Centre for Health Research, University of Western Sydney, Penrith, New South Wales, Australia.
PLoS One. 2014 Apr 15;9(4):e95029. doi: 10.1371/journal.pone.0095029. eCollection 2014.
Adjustment for the differing risk profiles of patients is essential to the use of administrative hospital data for epidemiological research. Smoking is an important factor to include in such adjustments, but the accuracy of the diagnostic codes denoting smoking in hospital records is unknown. The aims of this study were to measure the validity of current smoking and ever smoked status identified from diagnoses in hospital records using a range of algorithms, relative to self-reported smoking status; and to examine whether the misclassification of smoking identified through hospital data is differential or non-differential with respect to common exposures and outcomes. Data from the baseline questionnaire of the 45 and Up Study, completed by 267,153 residents of New South Wales (NSW), Australia, aged 45 years and older, were linked to the NSW Admitted Patient Data Collection. Patients who had been admitted to hospital for an overnight stay between 1 July 2005 and the date of completion of the questionnaire (1 January 2006 to 2 March 2009) were included. Smokers were identified by applying a range of algorithms to hospital admission histories, and compared against self-reported smoking in the questionnaire ('gold standard'). Sensitivities for current smoking ranged from 59% to 84%, while specificities were 94% to 98%. Sensitivities for ever smoked ranged from 45% to 74% and specificities were 93% to 97%. For the majority of algorithms, sensitivities and/or specificities differed significantly according to principal diagnosis, number of comorbidities, socioeconomic status, residential remoteness, Indigenous status, 28 day readmission and 365 day mortality. The identification of smoking through diagnoses in hospital data results in differential misclassification. Risk adjustment based on smoking identified from these data will yield potentially misleading results. Systematic capture of information about smoking in hospital records using a mandatory item would increase the utility of administrative data for epidemiological research.

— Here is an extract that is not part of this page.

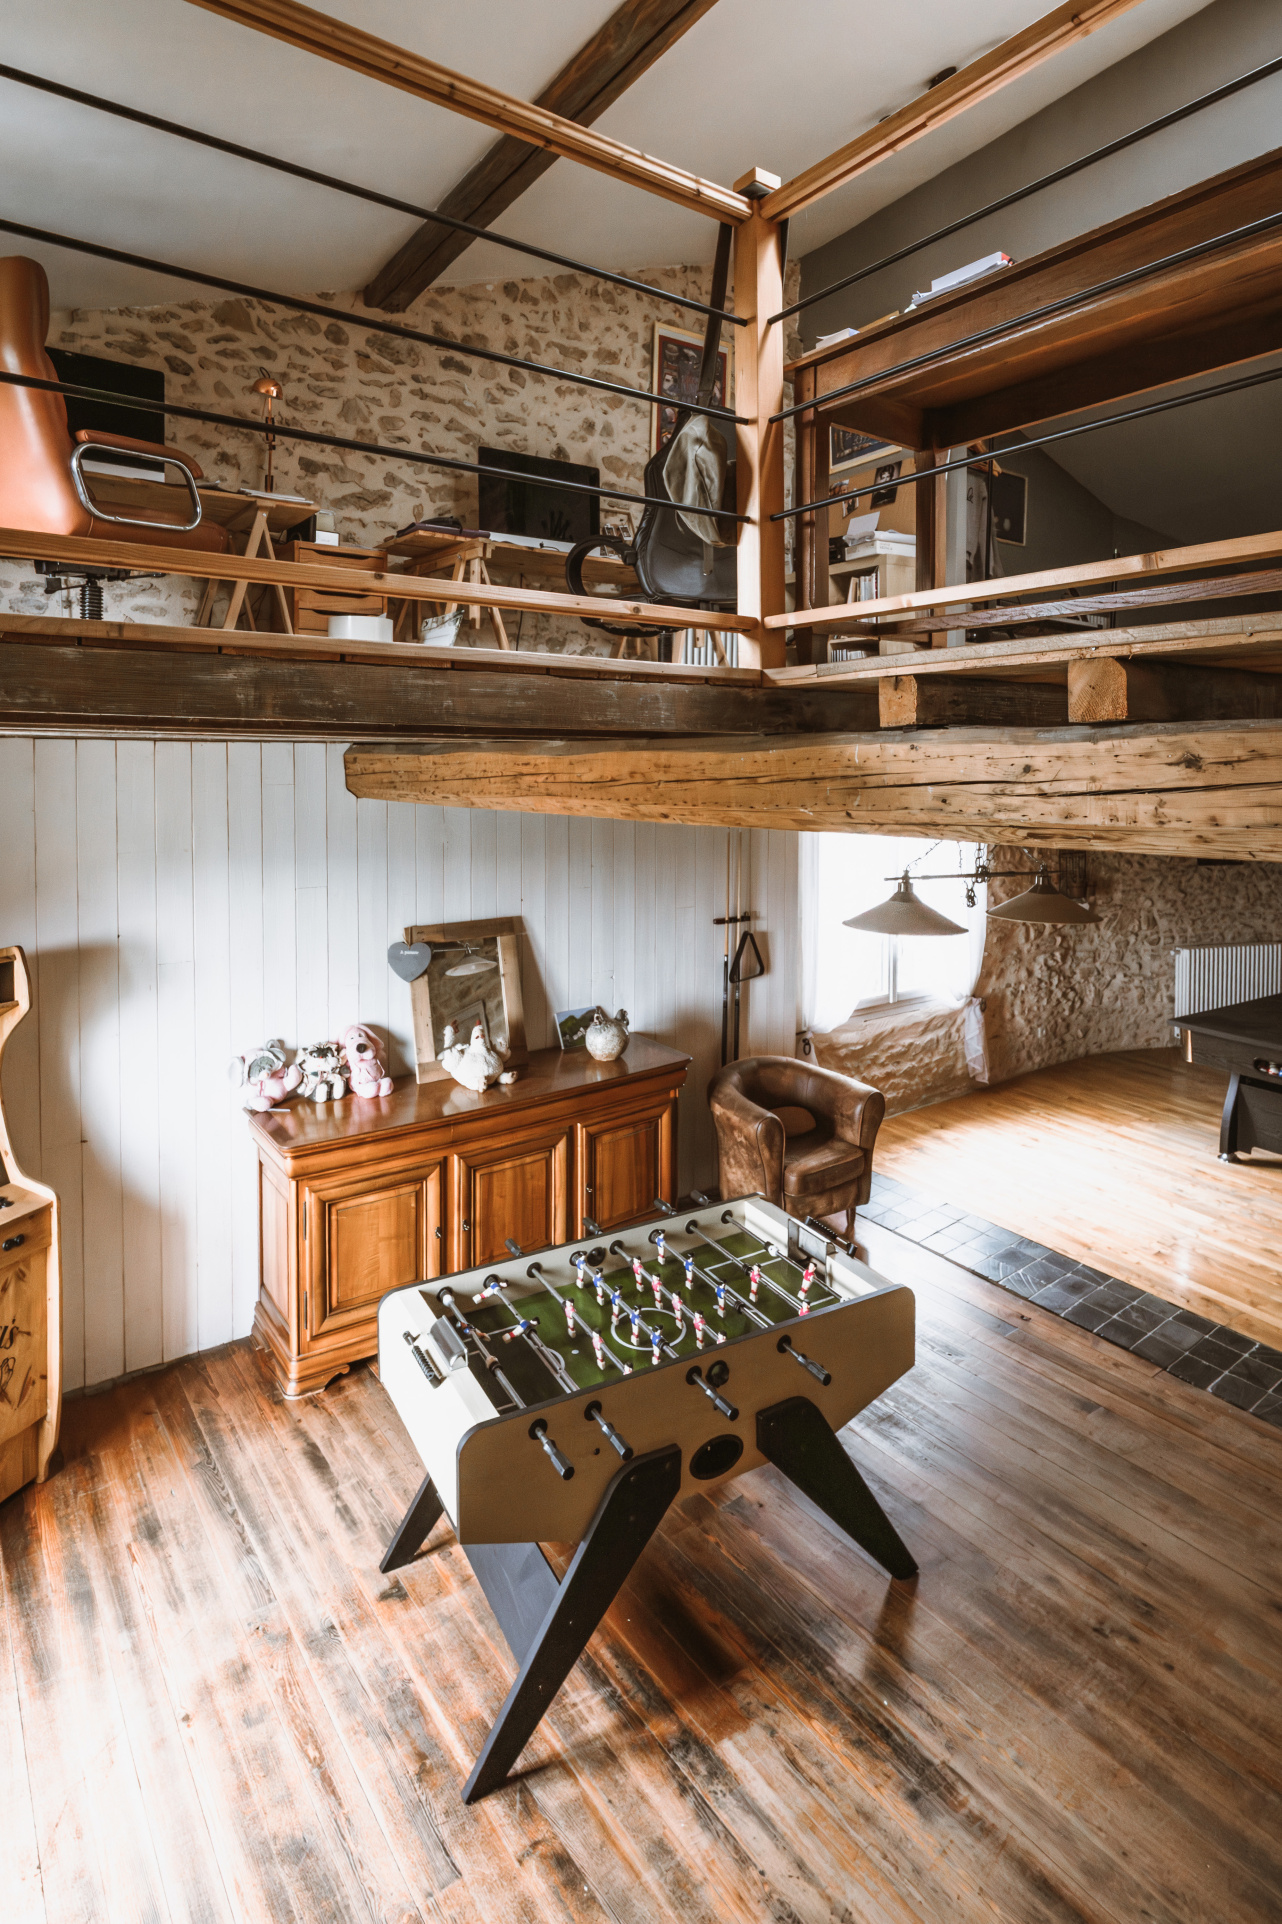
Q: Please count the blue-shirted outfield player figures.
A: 10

调整患者不同的风险状况对于使用医院行政数据进行流行病学研究至关重要。吸烟是调整中需要纳入的一个重要因素,但医院记录中用于标识吸烟的诊断代码的准确性尚不清楚。本研究的目的是测量使用一系列算法从医院记录中确定的当前吸烟和曾经吸烟状况的准确性,这些算法与自我报告的吸烟状况相对应;并研究通过医院数据识别的吸烟错误分类是否与常见暴露和结局相关或不相关。澳大利亚新南威尔士州(NSW)年龄在 45 岁及以上的 267153 名居民完成了 45 岁及以上研究的基线问卷调查,该研究的数据与 NSW 住院患者数据采集相链接。凡在 2005 年 7 月 1 日至问卷完成日期(2006 年 1 月 1 日至 2009 年 3 月 2 日)之间住院过夜的患者都包含在研究中。通过将一系列算法应用于住院病史来识别吸烟者,并与问卷中的自我报告吸烟情况(“金标准”)进行比较。当前吸烟的敏感性范围为 59%至 84%,特异性为 94%至 98%。曾经吸烟的敏感性范围为 45%至 74%,特异性为 93%至 97%。对于大多数算法,敏感性和/或特异性根据主要诊断、合并症数量、社会经济地位、居住偏远程度、土著地位、28 天再入院和 365 天死亡率而显著不同。通过医院数据中的诊断来识别吸烟会导致错误分类存在差异。基于这些数据中识别出的吸烟情况进行风险调整可能会导致结果产生误导。通过使用强制性项目系统地收集医院记录中关于吸烟的信息,将提高行政数据在流行病学研究中的实用性。